=== Given data ===
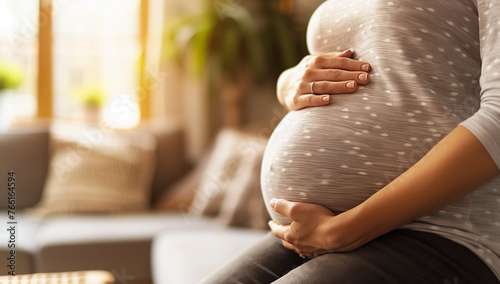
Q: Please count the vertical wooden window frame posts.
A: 2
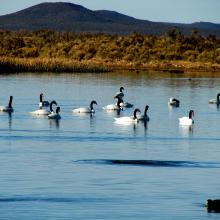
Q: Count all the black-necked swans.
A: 13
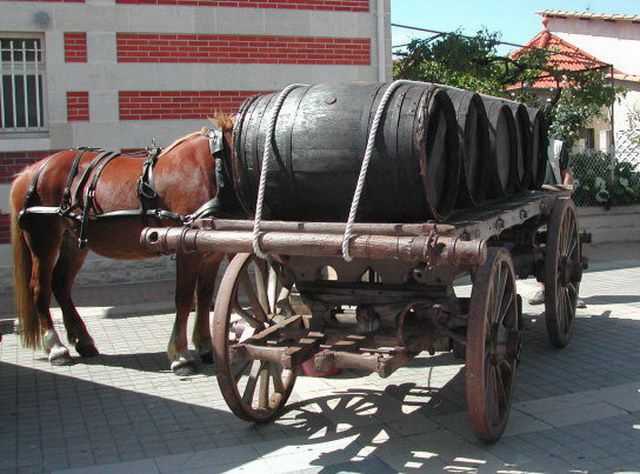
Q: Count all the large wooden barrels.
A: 5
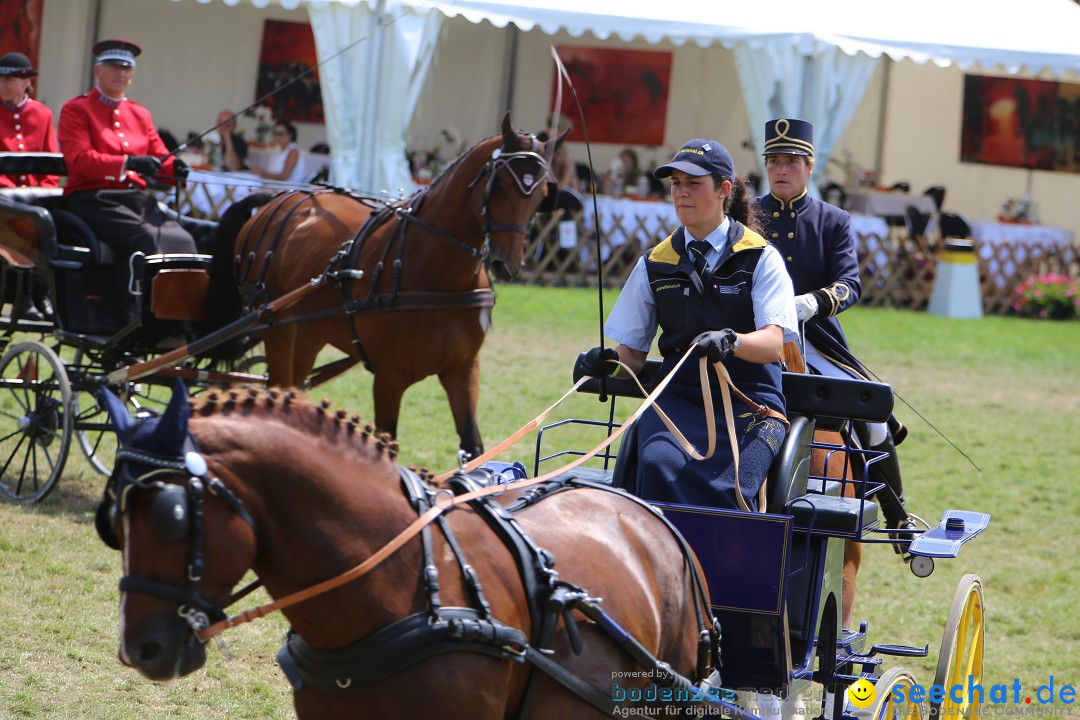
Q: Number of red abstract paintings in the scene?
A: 4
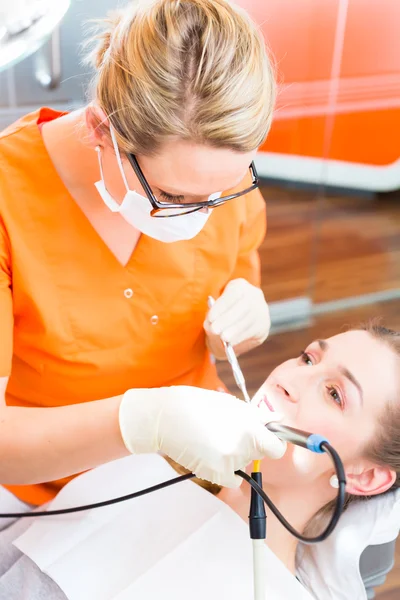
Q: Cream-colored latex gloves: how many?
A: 2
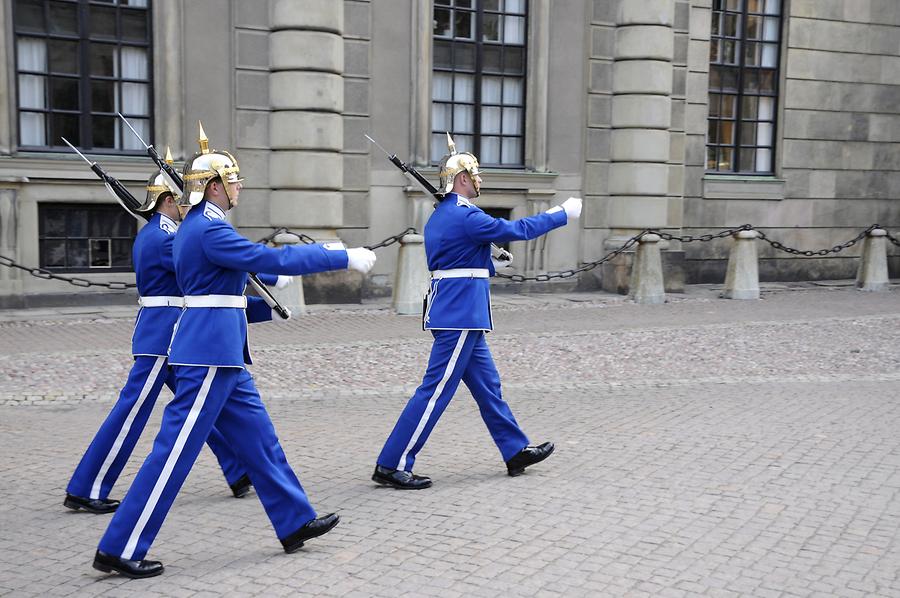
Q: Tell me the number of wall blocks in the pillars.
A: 13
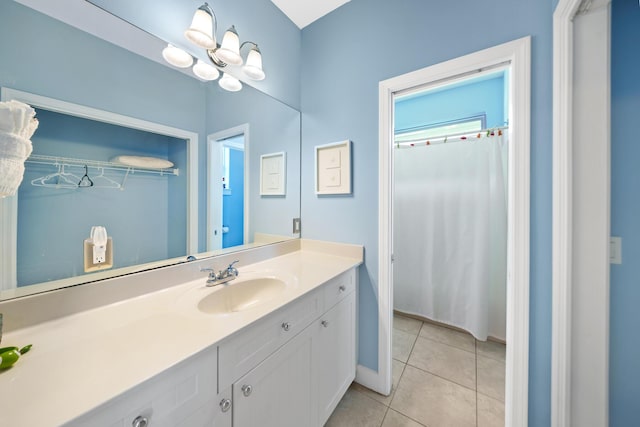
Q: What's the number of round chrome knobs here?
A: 6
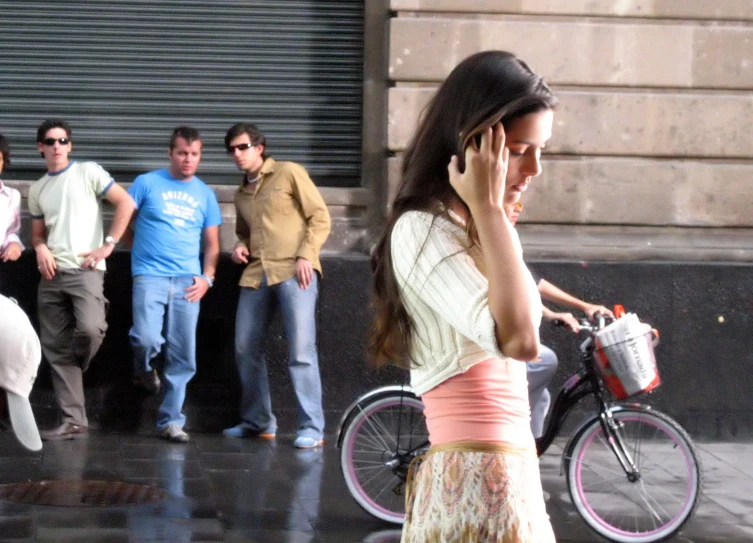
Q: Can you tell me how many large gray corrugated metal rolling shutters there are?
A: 1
===
Activity – Write out the whole listing exactly. Pictures stay out.

Exercise answer –
Q: Please count the vertical wooden window frame posts.
A: 2
Q: Count all the black-necked swans.
A: 13
Q: Count all the large wooden barrels.
A: 5
Q: Number of red abstract paintings in the scene?
A: 4
Q: Cream-colored latex gloves: how many?
A: 2
Q: Tell me the number of wall blocks in the pillars.
A: 13
Q: What's the number of round chrome knobs here?
A: 6
Q: Can you tell me how many large gray corrugated metal rolling shutters there are?
A: 1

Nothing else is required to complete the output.